The main attractions of Guam are snorkeling, Jet-Skiing, parasailing, scuba diving, duty-free shopping, golf, deep-sea fishing, dolphin-watching, beaches and World War II battle sites.
Guam will appeal to those who enjoy watersports and ocean activities. It has a special western Pacific flare but provides the major creature comforts found in developed countries.
About 80% of visitors to Guam are from Japan. One attraction for the Japanese is indoor shooting ranges, a type of recreation forbidden in Japan. Fees for golf courses are also much more reasonable than they are in Japan.
Guam is where Shoichi Yokoi, a World War II Japanese sergeant, refused to surrender and remained hidden until discovered by local farmers in 1972. His handcrafted survival tools and threadbare uniform are on display in the Guam Museum.
The best diving is on the leeward (western) side of the island. In addition to 700 fish species, more than 350 species of coral can be seen.
Guam's Apra Harbor has five World War II-era shipwrecks and numerous other war remnants such as fighter airplanes sunk beneath the waters.
Guamanians claim ownership of the world's tallest mountain (measurement begins under water). Mount Lamlam, which rises 36,198 ft/11,033 m from the ocean floor, offers a spectacular view (it rises 1,332 ft/413 m above sea level).
Guam is rightly called the place "where America's day begins"—the sun rises in Guam 15 hours before it reaches Maine.

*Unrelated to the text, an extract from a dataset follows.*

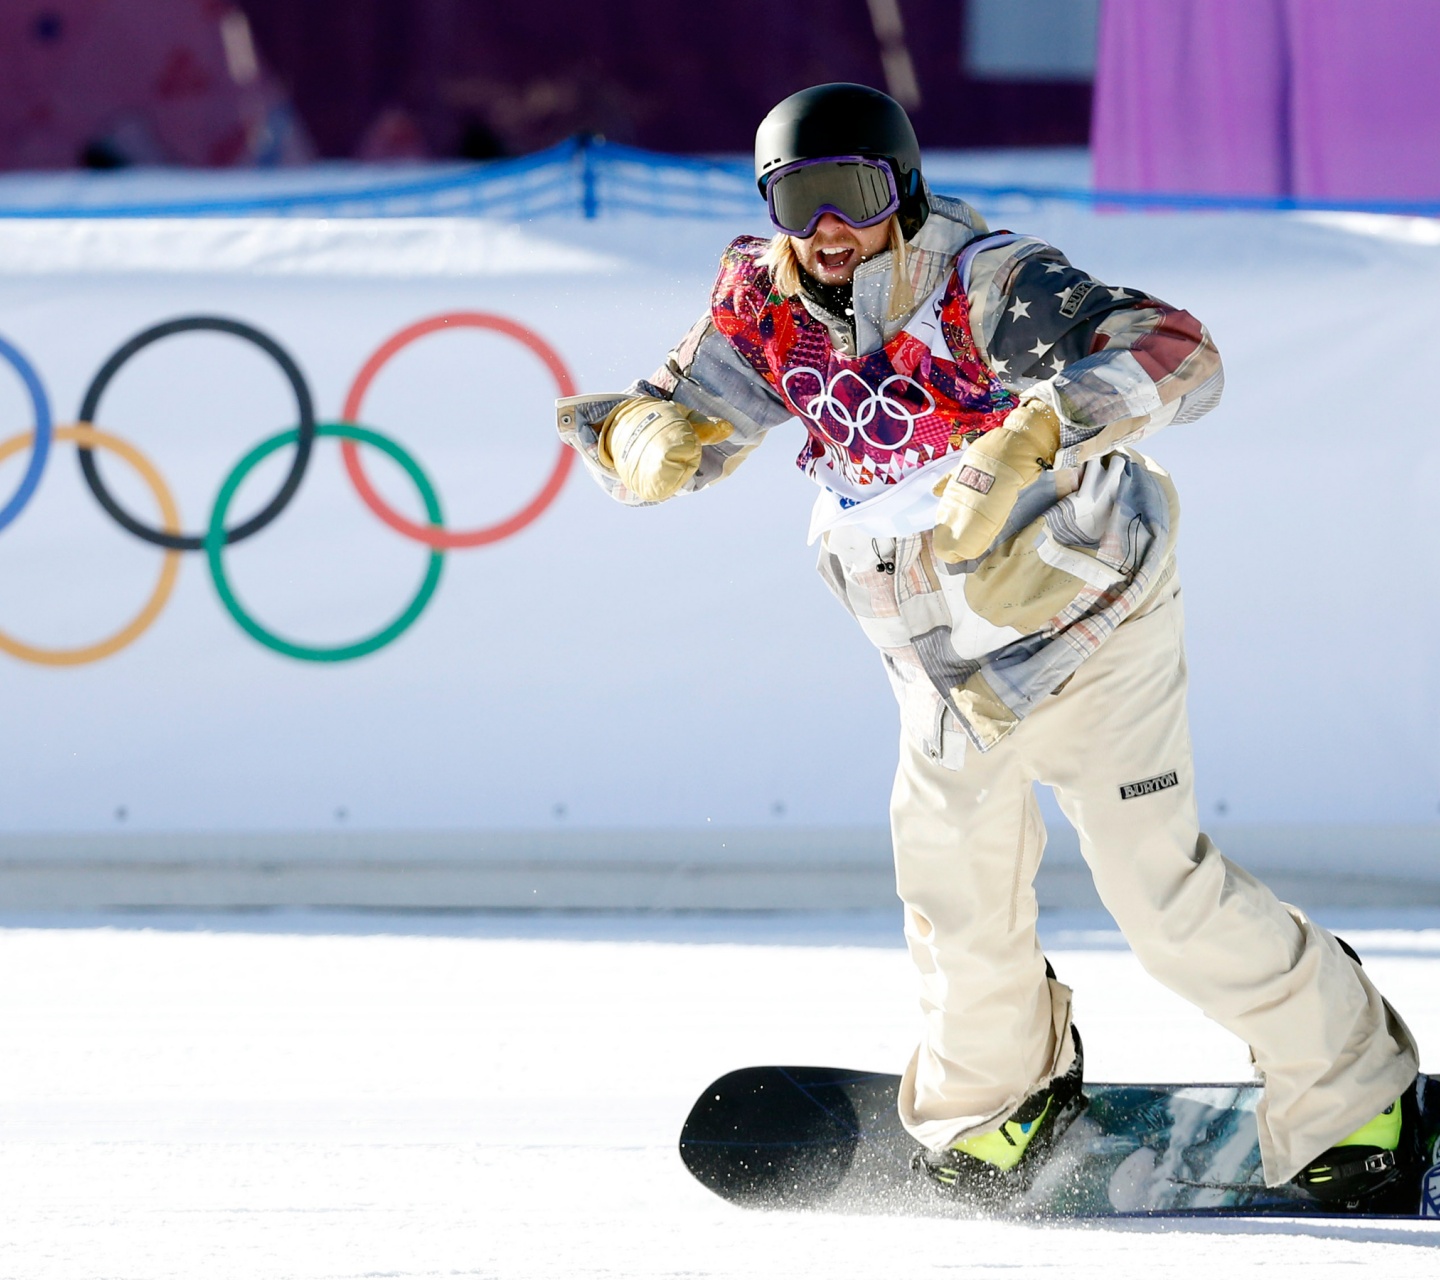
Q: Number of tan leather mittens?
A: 2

Ask about the legends of the taotaomona—ancestral spirits—that are said to haunt the island. According to one legend, if you look into the steam of cooking rice, you can see a taotaomona. Another legend tells of how the spirits live in banyan trees.
Guam also is said to have mythical mischievous creatures called duendes that are similar to a leprechaun and the cause of much havoc around the island.
Guam is located at the far end of what has been dubbed "Typhoon Alley." A typhoon that struck Guam in 1997 had winds clocked at 230 mph/370 kph. But Guamanians and the flora and fauna are a resilient bunch. The jungle, which was almost completely defoliated, began to return to its customary lush green within a month after the storm passed through.
When Spain conquered Guam in the 16th century, more than 150,000 of the island's indigenous people, the Chamorros, were killed. Many of them were warriors. However, the Chamorro matriarchs, known as I Maga Hagas, kept the traditional culture intact in the face of overwhelming odds. At the heart of that culture is the principle of Inafa'maolek, or interdependence: The Chamorros believe strongly in the spirit of cooperation, over and above private property rights and individualism.